L’habitat partagé et accompagné, une alternative conviviale pour nos aînés

CDC Habitat a conclu avec Domani, entreprise du secteur de l’ESS (Économie Sociale et Solidaire), un partenariat portant sur l’acquisition de 101 logements en habitat partagé répartis sur six communes différentes. Le Groupe souhaite développer plus largement l’habitat partagé et accompagné (ou habitat inclusif) au niveau national, afin de proposer de réelles alternatives en matière de logement pour les personnes en situation de vieillissement.

Mimizan. Pessac. Villenave d’Ornon. Albi. Blagnac. Cahors. Six communes, six sites et autant de promesses de voir l’habitat partagé prendre pleinement son envol dans le Sud-Ouest. Le partenariat signé avec Domani réaffirme la volonté de CDC Habitat de faire de la mixité un des leviers de l’habitat de demain. Domani, pionnier de l’habitat partagé et basée à Bordeaux, fait déjà figure de référence dans le Sud-Ouest. Comme le souligne Laetitia Lateste, directrice du développement de CDC Habitat Sud-Ouest, « notre approche a toujours été de travailler sur la dimension humaine de l’habitat, notamment autour du ‘mieux vivre’ et du ‘mieux vieillir’. Notre réflexion porte à la fois sur le maintien à domicile des seniors lorsque leur santé le permet, et sur le développement de solutions alternatives, différentes de ce qui peut être proposé d’ordinaire pour des personnes en perte d’autonomie ».

Les habitats inclusifs Domani se positionnent comme alternative au choix binaire entre le domicile et l’EHPAD.

Composés en lieux de vie de seulement 8 à 10 personnes, ils permettent aux seniors en perte d’autonomie de maintenir un lien social tout en bénéficiant d’un cadre adapté à son âge et/ou sa condition physique. Chaque habitant dispose d’un espace privatif (chambre avec lit, salle de bain individuelle, espace détente), mais aussi des espaces partagés avec les autres habitants : cuisine, salle à manger, salon… Les frais de service à la personne sont mutualisés, permettant d’atteindre un reste à charge environ 20 % inférieur à celui d’un EHPAD local. Généralement, les habitats inclusifs Domani, sont intégrés dans des projets immobiliers plus larges, accueillant aussi d’autres types de publics. La volonté des fondateurs : offrir un habitat chaleureux et novateur en milieu urbain, se démarquant ainsi des offres traditionnelles.
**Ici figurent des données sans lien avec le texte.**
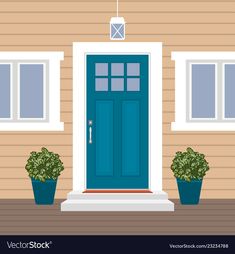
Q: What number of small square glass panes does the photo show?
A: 6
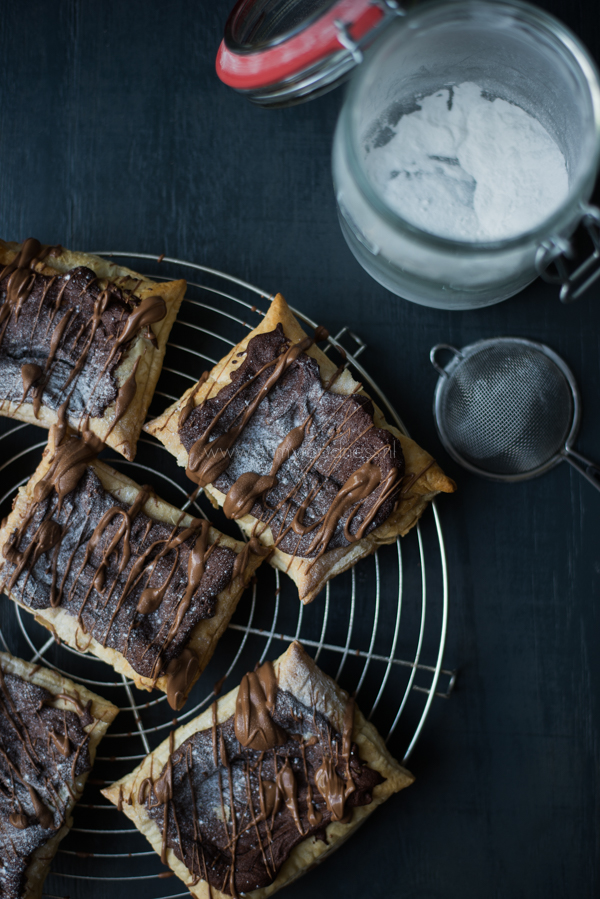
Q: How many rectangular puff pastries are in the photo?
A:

« Une équipe d’intervenant.e.s est présente de 8h00 à 20h00 afin d’assister les personnes âgées dans leurs besoins quotidiens et coordonner les services médicaux », reprend Laetitia Lateste. En lien étroit avec les partenaires locaux (clubs séniors, associations, CCAS…), des activités sont proposées aux habitants. Un lien régulier est entretenu avec les voisins, les commerçants et les services de la Mairie pour renforcer la dimension inclusive du projet. L’habitat partagé dépasse ainsi le simple logement et soutient un “projet de vie” pour ses habitants et cela au cœur de la vie locale.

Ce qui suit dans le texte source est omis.